[PROBLEM TO WORK ON] Looking at the data below, count the lines that contain the string "many". Write only the total.
====== INFORMATION
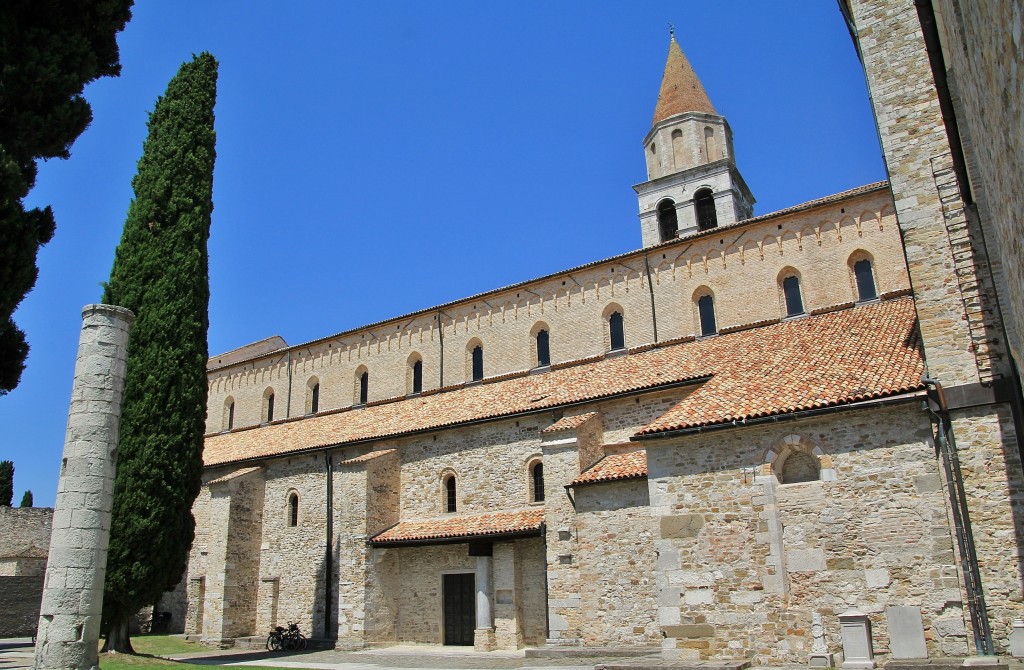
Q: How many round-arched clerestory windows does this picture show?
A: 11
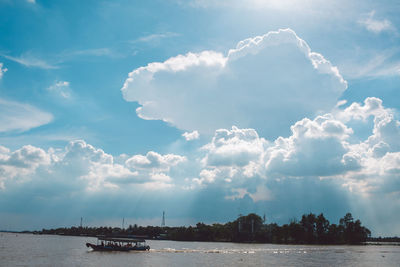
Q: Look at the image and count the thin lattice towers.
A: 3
============
====== INFORMATION
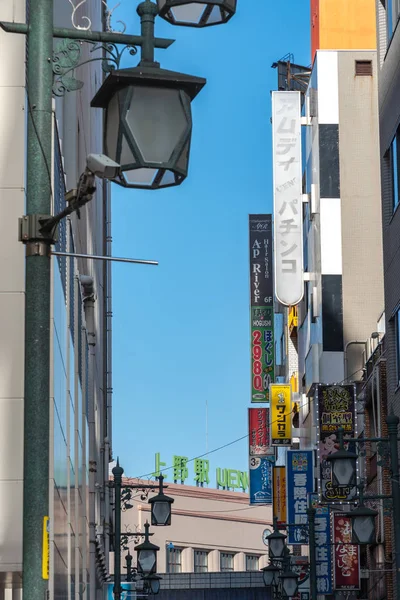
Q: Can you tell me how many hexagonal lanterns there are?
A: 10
============
[ANSWER TO THE PROBLEM] 2